O desespero e o prejuízo dos promotores e subscritores do projeto, agudizaram-se em 1894 com a morte do seu responsável, Ferdinand Lesseps, que anos antes tinha construído com sucesso o Canal do Suez.

Os americanos precisavam bastante de um canal daqueles, naquela zona, por razões ao mesmo tempo de soberania e expansionismo, porque convém lembrar que tinham chegado há pouco tempo à costa do Pacífico, mais preocupados com a presença de europeus numa zona que começavam a considerar como o seu quintal, do que com o insucesso do empreendimento, adquirem a nova companhia francesa em Fevereiro de 1904, e decidem continuá-lo nesse mesmo ano, porque sabiam onde é que ele tinha falhado: na recusa da gestão planeada, sobretudo da economia, no projeto de engenharia e no descaso das condições de salubridade no local.

O circo transfere-se para a América, e depois de profundas alterações políticas regionais, os trabalhos reiniciam-se no Panamá com um formato substancialmente diferente, e sintomaticamente, com a entrega das chaves do hospital local, em 4 de Maio de 1904.

É um projeto americano, feito para os americanos, no sentido em que aberto e colocado ao serviço da navegação mundial, serve significativamente os interesses americanos.
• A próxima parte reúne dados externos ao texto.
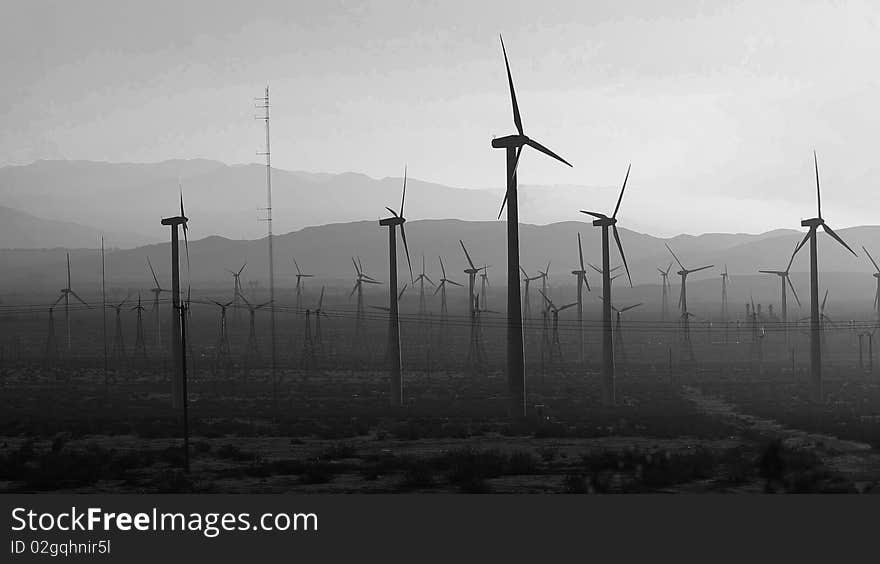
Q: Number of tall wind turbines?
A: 5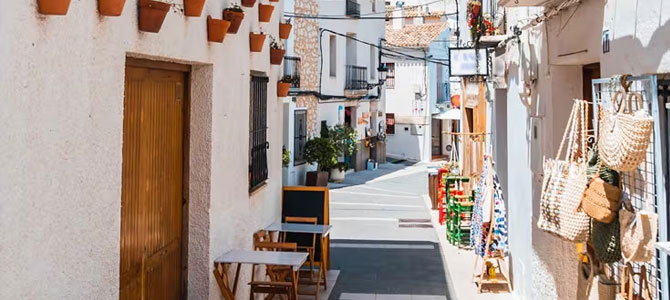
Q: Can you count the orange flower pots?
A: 13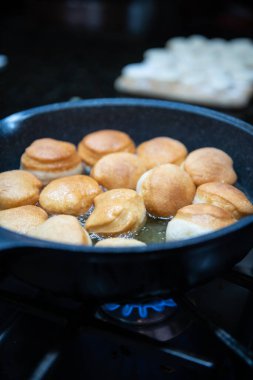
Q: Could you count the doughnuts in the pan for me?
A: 14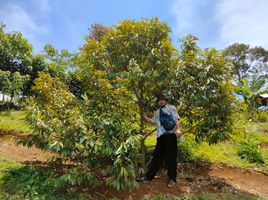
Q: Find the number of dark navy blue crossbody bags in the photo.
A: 1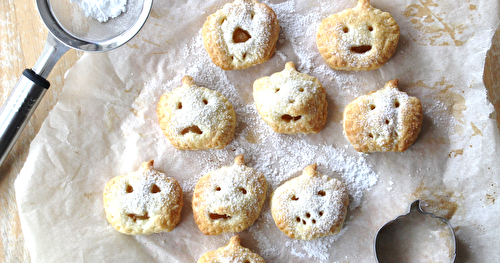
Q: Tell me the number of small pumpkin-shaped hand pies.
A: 9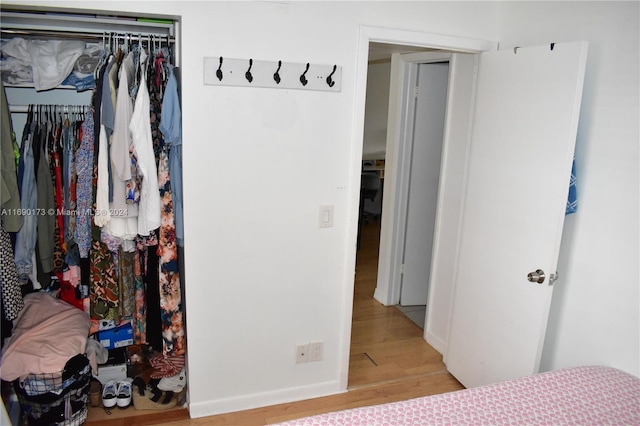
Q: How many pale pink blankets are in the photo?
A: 1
E cem anos depois o Novo Canal volta a ser um projeto americano, uma vez que vai ser o seu comércio marítimo a usufruir maioritariamente do funcionamento da obra.

O projeto francês foi um empreendimento capitalista, especulativo, construído por empreiteiros internacionais, com o aval das armas da República. O projeto americano, foi politico, de soberania e defesa do imperialismo, subtraído à iniciativa privada, e confiado ao estado na sua maior pureza, o exército.

Entre o primeiro dia de Janeiro de 1880, quando a obra se iniciou sob a iniciativa dos franceses, e o dia quinze de Agosto de 1914, quando a obra foi concluída pelos norte-americanos, trabalharam no canal cerca de 80 000 pessoas, foram perdidas cerca de 30 000 vidas, um pouco mais de dois terços no projeto francês, um pouco menos de um terço no norte-americano, e gastos cerca de 640 milhões de dólares, dos quais 288 no primeiro e 352 no segundo.

E quando finalmente o troar das explosões dos rebentamentos de terra cessou para deixar passar o primeiro navio de granéis, duas semanas antes tinha começado longe dali outro troar, nas planícies entrincheiradas da Europa, para deixar passar a morte, também a granel.